1 package (usually 2 or 3) chicken breast halves (with skin & bones)
1 can Cream of Mushroom soup (the regular, not the low or non-fat)
1 eight-ounce container sour cream
Dry sherry
1 can of mushroom pieces or a copule of handfuls of sauteed fresh button mushrooms
Paprika

Preheat oven to 350 degrees.  Place chicken breasts skin side down in oiled baking dish & bake for 30 minutes.  In a bowl combine soup, 1/2-3/4 soup can of dry sherry, & drained canned or sauteed mushrooms.  After the chicken has baked for the half hour, remove it from the oven, turn the pieces over, & pour the soup mixture over.  Return to oven & continue baking for another 30 minutes.  When done (check chicken by making a small cut near the bone to be sure juices are clear), remove baking dish from oven & remove chicken pieces to a platter & cover with foil to keep warm.  Scrape what's left in the baking dish into a saucepan & stir in sour cream.  Heat without allowing to boil in order to prevent curdling.  Pour over chicken & serve with white rice to absorb all that lovely sauce.  I usually accompany this with plain buttered carrots & a green salad. 

Oh - one thing I wanted to ask about JCook's recipe is that even at 275, 2 to 2-1/2 hours seems like an awfully long time to cook boneless skinless chicken breasts.  But since I've never made them that way, I can't judge.  It just sounds really long.


----------



## Constance (Jul 11, 2006)

Breezy, I don't know how long she does it for sure, my step-daughter cooks hers for quite a while.

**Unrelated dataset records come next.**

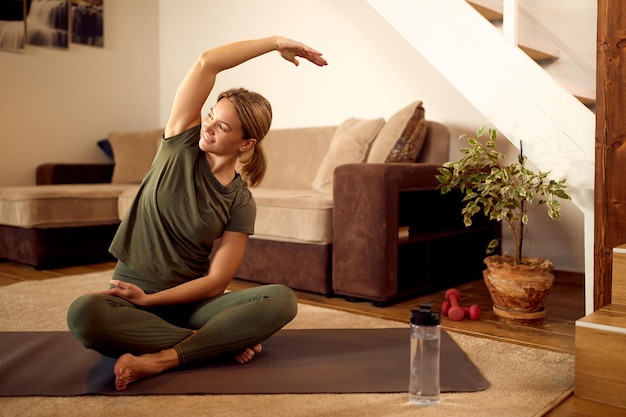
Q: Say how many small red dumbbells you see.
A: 2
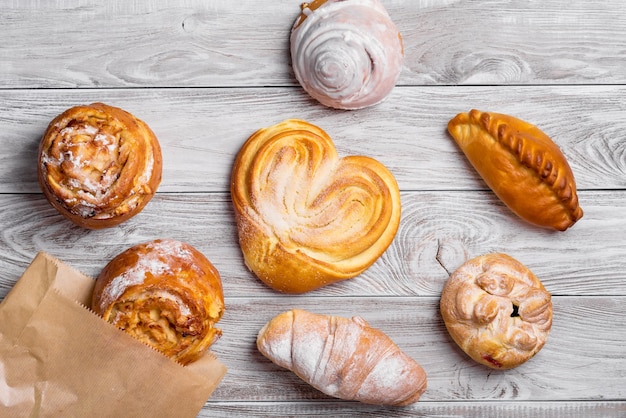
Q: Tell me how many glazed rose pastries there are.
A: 1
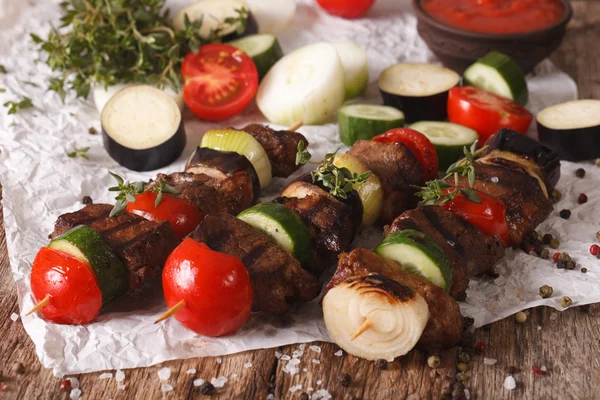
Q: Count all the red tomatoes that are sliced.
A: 2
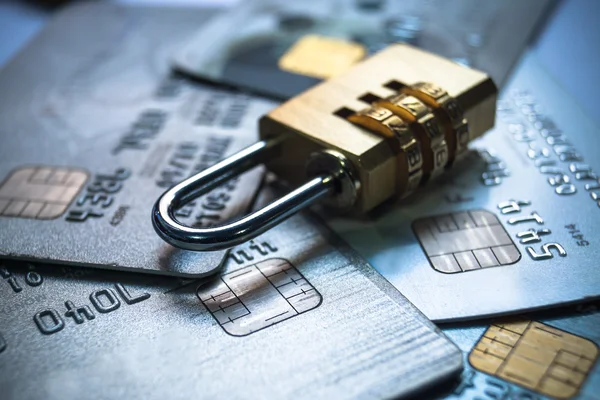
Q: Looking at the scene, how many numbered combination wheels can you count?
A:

By the time it's done the meat just melts in your mouth. The whole texture of the meat is different...it's no longer "stringy", and is very moist. She bakes hers covered with foil, I think.


----------



## JCook (Jul 12, 2006)

Breezy cooking

I have made this recipe many times and I always cook it at 275 for about 2 1/2 hours. It always comes out perfect and the chicken is really tender and juicy. I have never tried to up the temp. and shorter the time, because I don't think it would turn out the same. I guess it wouldn't hurt to try if you were in a time crunch though.


----------



## cara (Jul 12, 2006)

how much is there in one can of mushroom soup?


----------



## JCook (Jul 12, 2006)

cara, 

There is 10.5 oz in the can of cream of mushroom.


----------



## cara (Jul 12, 2006)

thanks, JCook.. now I have to find out, how many ml that is ;o)


----------



## urmaniac13 (Jul 12, 2006)

JCook said:
			
		

> cara,
> 
> There is 10.5 oz in the can of cream of mushroom.


 
which means just about 300ml.  As I mentioned above, you can use bechamelle + chopped/sliced mushrooms for any recipes that calls for cream of mushroom soup...


----------



## cara (Jul 12, 2006)

Licia, I just found out myself, but thanks ;o)
I think I will rather try your version, as I don`t know if I get canned mushroomsoup here in G...


----------



## urmaniac13 (Jul 12, 2006)

cara said:
			
		

> Licia, I just found out myself, but thanks ;o)
> I think I will rather try your version, as I don`t know if I get canned mushroomsoup here in G...


 
Witte, cara!!  Personally I prefer this way, creamier and more robust mushrooms flavour... just sautè the mushrooms before blending with the sauce, a bit of chopped onion with mushrooms add more flavour, too


----------